For information on our solutions:
Business growth —
Powered by knowledge
Federal income tax and Social Security tax rates would increase for employees in 2013 if Congress and President Obama fail to reach a compromise to extend some or all of the provisions at the current rates. Employers will need to adjust for the new rates and requirements if they take effect for 2013. As Congress heads into its summer break, conflicting proposals from the Democratic and Republican parties have been introduced to extend all or some of the existing rates.
Other payroll-related provisions scheduled to expire in 2013 include the exclusion of up to $5,250 a year for employer-provided educational assistance and increased tax-free amounts used for adoption assistance.

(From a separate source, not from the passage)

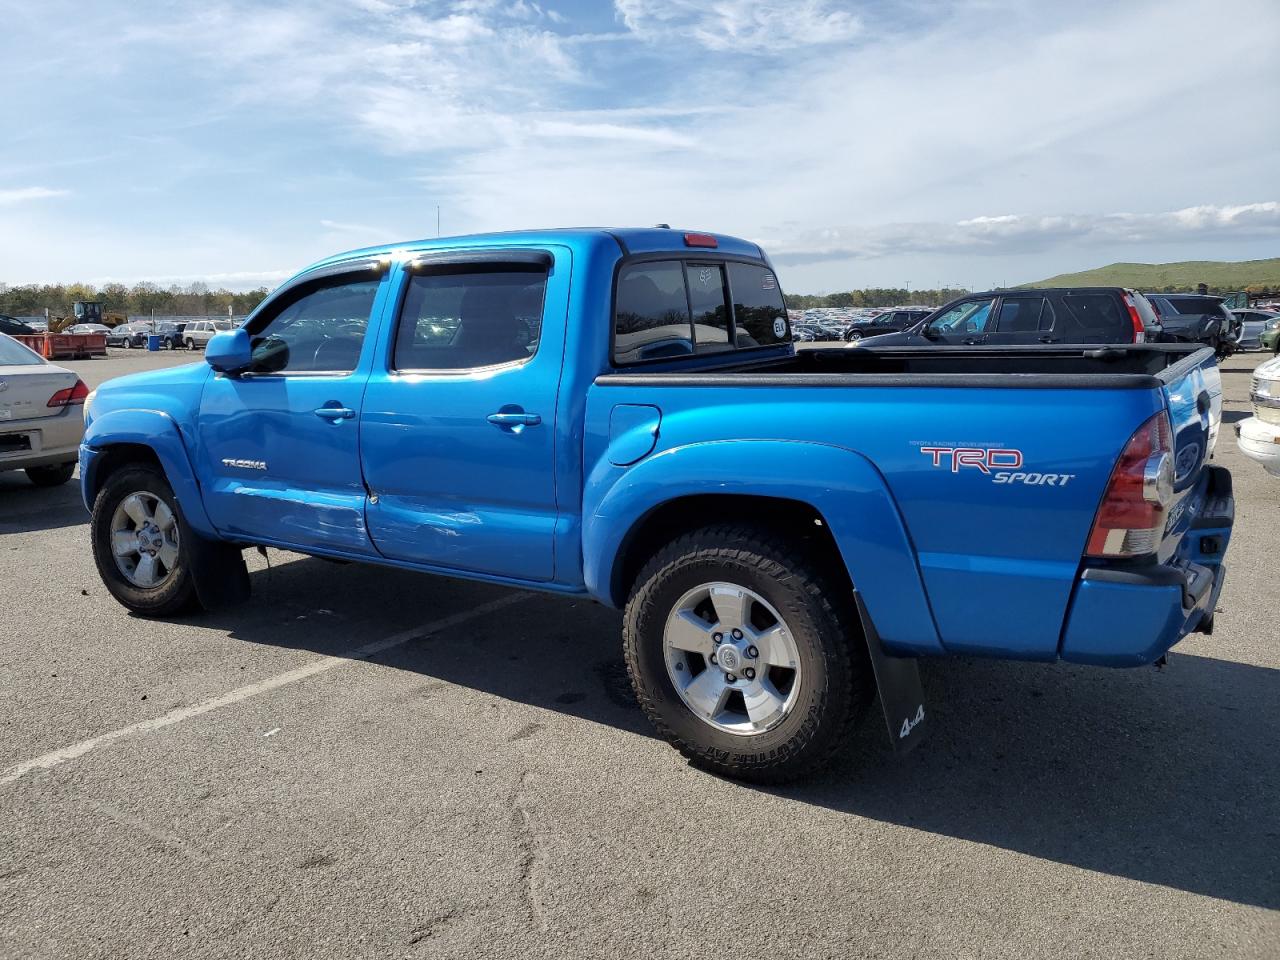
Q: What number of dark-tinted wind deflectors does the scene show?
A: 2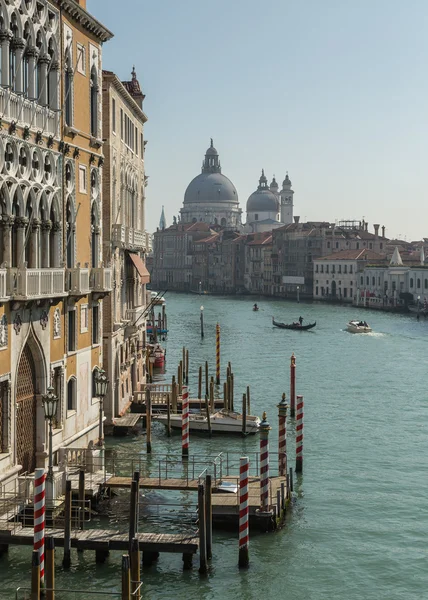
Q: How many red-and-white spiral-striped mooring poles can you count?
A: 6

The proposal by Sen. Harry Reid (D-Nev.), S. 3412, which was passed July 25 in the Senate by a 51-48 vote, would extend tax cuts established under President George W. Bush for single filers with income less than $200,000, head-of-household filers with income less than $225,000, and joint filers with income less than $250,000. Reid's proposal contrasts with a plan offered in the House by Rep. Dave Camp (R-Mich), H.R. 8, which would extend the tax cuts for all taxpayers.
Obama's press secretary said July 25 that the administration is to evaluate by the end of 2012 whether extending the lowered 4.2 percent Social Security tax rate for employees should be pursued for 2013. Last year, action to extend the lowered Social Security tax rate for 2012 occurred in the last two weeks of 2011 and in the first few months of 2012. Obama signed the Temporary Payroll Tax Cut Continuation Act of 2011 (Pub. L. 112-78) on Dec. 23, 2011, to extend the Social Security tax cut for the first two months of 2012. On Feb. 22, 2012, Obama signed the Middle Class Tax Relief and Job Creation Act of 2012 (Pub. L. 112-96) to apply the reduced rate for the rest of 2012.
If Congress does not pass any income tax cut extensions, the four highest-percentage federal income tax brackets automatically would shift Jan. 1, 2013, to 39.6 percent, 36 percent, 31 percent, and 28 percent from 35 percent, 33 percent, 28 percent, and 25 percent.
Part of the tax bracket of 15 percent for 2012 would remain unchanged for 2013, while about the top 20 percent of the wages that would be in that bracket if the tax cuts were extended would instead be taxed at 28 percent if the cuts expire.
The income tax bracket of 10 percent would be merged into the 15 percent tax bracket for 2013.
If legislation is not approved to extend the Social Security tax cut, the rate for employees would revert to 6.2 percent from 4.2 percent. The Social Security tax rate for employees had been 6.2 percent from 1990 to 2010.
The employer portion of the Social Security tax, which was 6.2 percent in 2011 and 2012, would not change. Because the employee and employer Social Security tax rates would again be the same, employers would need to make system adjustments to account for the change in the employee rate.
The increased Social Security tax rate is likely to be implemented in conjunction with an increased Social Security taxable wage base for 2013, from $110,100 in 2012. The 2013 Social Security wage base could rise to $114,900, according to Social Security Administration actuarial estimates.
The Internal Revenue Service would need to again modify Form 941, Employer's Quarterly Federal Tax Return, for 2013 if the Social Security tax rate for employees increases. The lines for taxable Social Security wages and taxable Social Security tips would need to be updated to reflect a combined employer-employee rate of 12.4 percent instead of 10.4 percent. This rate modification also would need to be made for Form 943, Employer's Annual Federal Tax Return for Agricultural Employees, and Form 944, Employer's Annual Federal Tax Return.
Neither competing proposal to extend the income tax rates into 2013 addresses the expiration of Internal Revenue Code Section 127, the tax exclusion for up to $5,250 in employer-provided educational assistance.
In addition, tax-free adoption assistance benefits would be affected. If Congress does nothing, starting in 2013, the exclusion amount will revert to $5,000 (from $12,650 in 2012) and the income phaseout threshold amount will revert to $75,000 (from $189,710 in 2012). These amounts would no longer be adjusted for inflation.
If the Social Security employee tax rate increase occurs, it would not be the only Federal Insurance Contributions Act payroll tax increase to take place for 2013. Employers also would have to adjust FICA processing to include the Additional Medicare Tax rate of 0.9 percent on high earners that is to be implemented starting with 2013. The increase was affirmed by the Supreme Court's 5-4 decision that upheld the majority of the Patient Protection and Affordable Care Act (Pub. L. 111-148).
The withholding tax applies to wages exceeding $200,000.
A $2,500 tax-free limit on health flexible spending account amounts also takes effect Jan. 1, 2013.